» EXERCISE
Copy out all of the entries exactly as they appear.

» MATERIAL FOR THIS EXERCISE
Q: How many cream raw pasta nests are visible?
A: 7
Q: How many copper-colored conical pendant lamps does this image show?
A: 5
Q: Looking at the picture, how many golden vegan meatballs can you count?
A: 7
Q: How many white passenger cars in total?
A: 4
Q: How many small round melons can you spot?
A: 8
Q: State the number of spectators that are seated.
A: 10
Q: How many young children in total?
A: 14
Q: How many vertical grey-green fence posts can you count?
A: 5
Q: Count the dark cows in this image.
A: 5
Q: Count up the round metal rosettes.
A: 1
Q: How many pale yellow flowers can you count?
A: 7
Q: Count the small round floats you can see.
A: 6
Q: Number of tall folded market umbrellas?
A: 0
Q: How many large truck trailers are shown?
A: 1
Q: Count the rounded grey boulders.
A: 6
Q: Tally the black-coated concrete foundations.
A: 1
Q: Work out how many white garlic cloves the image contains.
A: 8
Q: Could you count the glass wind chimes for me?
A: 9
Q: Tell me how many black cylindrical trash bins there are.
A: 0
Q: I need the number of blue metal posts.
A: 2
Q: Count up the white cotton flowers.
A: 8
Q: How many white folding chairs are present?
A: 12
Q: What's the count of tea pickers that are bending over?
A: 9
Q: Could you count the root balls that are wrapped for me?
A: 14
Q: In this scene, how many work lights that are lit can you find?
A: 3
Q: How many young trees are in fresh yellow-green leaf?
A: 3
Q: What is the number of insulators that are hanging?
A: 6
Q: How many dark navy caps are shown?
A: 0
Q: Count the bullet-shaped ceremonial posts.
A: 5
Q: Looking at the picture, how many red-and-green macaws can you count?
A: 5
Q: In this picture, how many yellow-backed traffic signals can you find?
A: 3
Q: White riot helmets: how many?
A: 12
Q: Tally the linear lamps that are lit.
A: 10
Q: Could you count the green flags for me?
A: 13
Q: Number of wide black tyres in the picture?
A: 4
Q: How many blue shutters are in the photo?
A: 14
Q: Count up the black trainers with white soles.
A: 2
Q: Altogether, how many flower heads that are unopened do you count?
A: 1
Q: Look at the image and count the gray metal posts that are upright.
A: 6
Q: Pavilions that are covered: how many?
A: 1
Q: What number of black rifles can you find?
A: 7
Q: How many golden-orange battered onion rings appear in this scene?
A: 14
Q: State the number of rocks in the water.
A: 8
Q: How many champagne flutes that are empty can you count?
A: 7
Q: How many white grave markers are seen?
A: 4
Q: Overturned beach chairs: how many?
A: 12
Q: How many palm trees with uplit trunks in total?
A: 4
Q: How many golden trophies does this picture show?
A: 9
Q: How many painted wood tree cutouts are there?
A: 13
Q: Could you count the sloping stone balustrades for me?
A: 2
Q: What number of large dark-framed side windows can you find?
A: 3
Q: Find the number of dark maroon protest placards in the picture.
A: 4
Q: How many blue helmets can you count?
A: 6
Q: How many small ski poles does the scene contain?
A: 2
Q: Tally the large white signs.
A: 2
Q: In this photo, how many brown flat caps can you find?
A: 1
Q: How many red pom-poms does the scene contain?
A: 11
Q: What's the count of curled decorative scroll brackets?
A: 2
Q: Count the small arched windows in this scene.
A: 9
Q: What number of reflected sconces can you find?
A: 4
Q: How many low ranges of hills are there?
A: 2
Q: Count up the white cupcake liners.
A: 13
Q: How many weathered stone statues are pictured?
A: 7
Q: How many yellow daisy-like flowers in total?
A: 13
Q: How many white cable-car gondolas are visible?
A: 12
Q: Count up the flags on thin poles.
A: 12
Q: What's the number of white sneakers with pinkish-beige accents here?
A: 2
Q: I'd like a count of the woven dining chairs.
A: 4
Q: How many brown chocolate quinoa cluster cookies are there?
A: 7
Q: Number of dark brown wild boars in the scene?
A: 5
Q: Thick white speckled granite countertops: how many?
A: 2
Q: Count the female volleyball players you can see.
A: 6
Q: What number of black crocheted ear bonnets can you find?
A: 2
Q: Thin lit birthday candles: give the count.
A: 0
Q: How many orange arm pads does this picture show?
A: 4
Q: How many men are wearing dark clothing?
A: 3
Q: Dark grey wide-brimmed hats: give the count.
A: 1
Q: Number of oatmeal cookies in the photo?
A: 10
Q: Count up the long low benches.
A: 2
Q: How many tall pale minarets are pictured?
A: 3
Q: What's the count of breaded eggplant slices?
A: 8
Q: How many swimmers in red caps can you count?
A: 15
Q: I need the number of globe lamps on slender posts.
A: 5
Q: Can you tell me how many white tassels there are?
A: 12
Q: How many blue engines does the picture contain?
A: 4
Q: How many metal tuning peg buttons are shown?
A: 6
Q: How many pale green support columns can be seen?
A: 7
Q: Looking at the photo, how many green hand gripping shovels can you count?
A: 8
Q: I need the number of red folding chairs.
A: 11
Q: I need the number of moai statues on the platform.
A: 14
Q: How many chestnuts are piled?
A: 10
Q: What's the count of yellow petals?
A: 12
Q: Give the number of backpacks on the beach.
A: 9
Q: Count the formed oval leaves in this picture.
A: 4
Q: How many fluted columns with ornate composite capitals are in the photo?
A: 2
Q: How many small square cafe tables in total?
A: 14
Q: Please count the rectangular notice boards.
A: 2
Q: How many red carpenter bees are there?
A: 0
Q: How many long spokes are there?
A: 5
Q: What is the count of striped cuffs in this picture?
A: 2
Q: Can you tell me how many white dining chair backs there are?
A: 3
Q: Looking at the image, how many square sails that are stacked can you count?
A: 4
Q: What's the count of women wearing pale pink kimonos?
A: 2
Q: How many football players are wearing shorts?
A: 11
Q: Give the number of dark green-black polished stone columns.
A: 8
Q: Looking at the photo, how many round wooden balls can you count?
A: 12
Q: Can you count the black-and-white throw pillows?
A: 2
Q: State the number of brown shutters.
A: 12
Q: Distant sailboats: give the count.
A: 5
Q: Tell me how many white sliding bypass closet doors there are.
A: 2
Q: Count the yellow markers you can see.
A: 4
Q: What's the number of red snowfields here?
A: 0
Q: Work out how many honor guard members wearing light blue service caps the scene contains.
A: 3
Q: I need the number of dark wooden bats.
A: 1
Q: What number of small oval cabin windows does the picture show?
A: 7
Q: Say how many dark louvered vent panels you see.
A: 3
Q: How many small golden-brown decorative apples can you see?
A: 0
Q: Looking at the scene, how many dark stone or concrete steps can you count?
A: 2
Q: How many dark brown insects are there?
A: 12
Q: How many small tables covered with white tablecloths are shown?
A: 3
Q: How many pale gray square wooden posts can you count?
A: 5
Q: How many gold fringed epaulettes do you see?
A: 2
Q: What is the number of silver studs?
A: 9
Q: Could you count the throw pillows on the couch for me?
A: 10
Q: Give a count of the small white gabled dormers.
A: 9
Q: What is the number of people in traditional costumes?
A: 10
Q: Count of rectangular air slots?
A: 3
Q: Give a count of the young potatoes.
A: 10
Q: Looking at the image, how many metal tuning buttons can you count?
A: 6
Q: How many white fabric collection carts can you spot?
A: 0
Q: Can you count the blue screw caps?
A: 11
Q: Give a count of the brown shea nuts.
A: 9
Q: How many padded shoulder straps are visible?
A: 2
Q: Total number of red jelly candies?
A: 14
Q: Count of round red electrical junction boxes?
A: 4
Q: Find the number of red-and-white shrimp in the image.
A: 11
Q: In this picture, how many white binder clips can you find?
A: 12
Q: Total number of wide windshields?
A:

» EXPECTED ANSWER
Q: How many cream raw pasta nests are visible?
A: 7
Q: How many copper-colored conical pendant lamps does this image show?
A: 5
Q: Looking at the picture, how many golden vegan meatballs can you count?
A: 7
Q: How many white passenger cars in total?
A: 4
Q: How many small round melons can you spot?
A: 8
Q: State the number of spectators that are seated.
A: 10
Q: How many young children in total?
A: 14
Q: How many vertical grey-green fence posts can you count?
A: 5
Q: Count the dark cows in this image.
A: 5
Q: Count up the round metal rosettes.
A: 1
Q: How many pale yellow flowers can you count?
A: 7
Q: Count the small round floats you can see.
A: 6
Q: Number of tall folded market umbrellas?
A: 0
Q: How many large truck trailers are shown?
A: 1
Q: Count the rounded grey boulders.
A: 6
Q: Tally the black-coated concrete foundations.
A: 1
Q: Work out how many white garlic cloves the image contains.
A: 8
Q: Could you count the glass wind chimes for me?
A: 9
Q: Tell me how many black cylindrical trash bins there are.
A: 0
Q: I need the number of blue metal posts.
A: 2
Q: Count up the white cotton flowers.
A: 8
Q: How many white folding chairs are present?
A: 12
Q: What's the count of tea pickers that are bending over?
A: 9
Q: Could you count the root balls that are wrapped for me?
A: 14
Q: In this scene, how many work lights that are lit can you find?
A: 3
Q: How many young trees are in fresh yellow-green leaf?
A: 3
Q: What is the number of insulators that are hanging?
A: 6
Q: How many dark navy caps are shown?
A: 0
Q: Count the bullet-shaped ceremonial posts.
A: 5
Q: Looking at the picture, how many red-and-green macaws can you count?
A: 5
Q: In this picture, how many yellow-backed traffic signals can you find?
A: 3
Q: White riot helmets: how many?
A: 12
Q: Tally the linear lamps that are lit.
A: 10
Q: Could you count the green flags for me?
A: 13
Q: Number of wide black tyres in the picture?
A: 4
Q: How many blue shutters are in the photo?
A: 14
Q: Count up the black trainers with white soles.
A: 2
Q: Altogether, how many flower heads that are unopened do you count?
A: 1
Q: Look at the image and count the gray metal posts that are upright.
A: 6
Q: Pavilions that are covered: how many?
A: 1
Q: What number of black rifles can you find?
A: 7
Q: How many golden-orange battered onion rings appear in this scene?
A: 14
Q: State the number of rocks in the water.
A: 8
Q: How many champagne flutes that are empty can you count?
A: 7
Q: How many white grave markers are seen?
A: 4
Q: Overturned beach chairs: how many?
A: 12
Q: How many palm trees with uplit trunks in total?
A: 4
Q: How many golden trophies does this picture show?
A: 9
Q: How many painted wood tree cutouts are there?
A: 13
Q: Could you count the sloping stone balustrades for me?
A: 2
Q: What number of large dark-framed side windows can you find?
A: 3
Q: Find the number of dark maroon protest placards in the picture.
A: 4
Q: How many blue helmets can you count?
A: 6
Q: How many small ski poles does the scene contain?
A: 2
Q: Tally the large white signs.
A: 2
Q: In this photo, how many brown flat caps can you find?
A: 1
Q: How many red pom-poms does the scene contain?
A: 11
Q: What's the count of curled decorative scroll brackets?
A: 2
Q: Count the small arched windows in this scene.
A: 9
Q: What number of reflected sconces can you find?
A: 4
Q: How many low ranges of hills are there?
A: 2
Q: Count up the white cupcake liners.
A: 13
Q: How many weathered stone statues are pictured?
A: 7
Q: How many yellow daisy-like flowers in total?
A: 13
Q: How many white cable-car gondolas are visible?
A: 12
Q: Count up the flags on thin poles.
A: 12
Q: What's the number of white sneakers with pinkish-beige accents here?
A: 2
Q: I'd like a count of the woven dining chairs.
A: 4
Q: How many brown chocolate quinoa cluster cookies are there?
A: 7
Q: Number of dark brown wild boars in the scene?
A: 5
Q: Thick white speckled granite countertops: how many?
A: 2
Q: Count the female volleyball players you can see.
A: 6
Q: What number of black crocheted ear bonnets can you find?
A: 2
Q: Thin lit birthday candles: give the count.
A: 0
Q: How many orange arm pads does this picture show?
A: 4
Q: How many men are wearing dark clothing?
A: 3
Q: Dark grey wide-brimmed hats: give the count.
A: 1
Q: Number of oatmeal cookies in the photo?
A: 10
Q: Count up the long low benches.
A: 2
Q: How many tall pale minarets are pictured?
A: 3
Q: What's the count of breaded eggplant slices?
A: 8
Q: How many swimmers in red caps can you count?
A: 15
Q: I need the number of globe lamps on slender posts.
A: 5
Q: Can you tell me how many white tassels there are?
A: 12
Q: How many blue engines does the picture contain?
A: 4
Q: How many metal tuning peg buttons are shown?
A: 6
Q: How many pale green support columns can be seen?
A: 7
Q: Looking at the photo, how many green hand gripping shovels can you count?
A: 8
Q: I need the number of red folding chairs.
A: 11
Q: I need the number of moai statues on the platform.
A: 14
Q: How many chestnuts are piled?
A: 10
Q: What's the count of yellow petals?
A: 12
Q: Give the number of backpacks on the beach.
A: 9
Q: Count the formed oval leaves in this picture.
A: 4
Q: How many fluted columns with ornate composite capitals are in the photo?
A: 2
Q: How many small square cafe tables in total?
A: 14
Q: Please count the rectangular notice boards.
A: 2
Q: How many red carpenter bees are there?
A: 0
Q: How many long spokes are there?
A: 5
Q: What is the count of striped cuffs in this picture?
A: 2
Q: Can you tell me how many white dining chair backs there are?
A: 3
Q: Looking at the image, how many square sails that are stacked can you count?
A: 4
Q: What's the count of women wearing pale pink kimonos?
A: 2
Q: How many football players are wearing shorts?
A: 11
Q: Give the number of dark green-black polished stone columns.
A: 8
Q: Looking at the photo, how many round wooden balls can you count?
A: 12
Q: Can you count the black-and-white throw pillows?
A: 2
Q: State the number of brown shutters.
A: 12
Q: Distant sailboats: give the count.
A: 5
Q: Tell me how many white sliding bypass closet doors there are.
A: 2
Q: Count the yellow markers you can see.
A: 4
Q: What's the number of red snowfields here?
A: 0
Q: Work out how many honor guard members wearing light blue service caps the scene contains.
A: 3
Q: I need the number of dark wooden bats.
A: 1
Q: What number of small oval cabin windows does the picture show?
A: 7
Q: Say how many dark louvered vent panels you see.
A: 3
Q: How many small golden-brown decorative apples can you see?
A: 0
Q: Looking at the scene, how many dark stone or concrete steps can you count?
A: 2
Q: How many dark brown insects are there?
A: 12
Q: How many small tables covered with white tablecloths are shown?
A: 3
Q: How many pale gray square wooden posts can you count?
A: 5
Q: How many gold fringed epaulettes do you see?
A: 2
Q: What is the number of silver studs?
A: 9
Q: Could you count the throw pillows on the couch for me?
A: 10
Q: Give a count of the small white gabled dormers.
A: 9
Q: What is the number of people in traditional costumes?
A: 10
Q: Count of rectangular air slots?
A: 3
Q: Give a count of the young potatoes.
A: 10
Q: Looking at the image, how many metal tuning buttons can you count?
A: 6
Q: How many white fabric collection carts can you spot?
A: 0
Q: Can you count the blue screw caps?
A: 11
Q: Give a count of the brown shea nuts.
A: 9
Q: How many padded shoulder straps are visible?
A: 2
Q: Total number of red jelly candies?
A: 14
Q: Count of round red electrical junction boxes?
A: 4
Q: Find the number of red-and-white shrimp in the image.
A: 11
Q: In this picture, how many white binder clips can you find?
A: 12
Q: Total number of wide windshields?
A:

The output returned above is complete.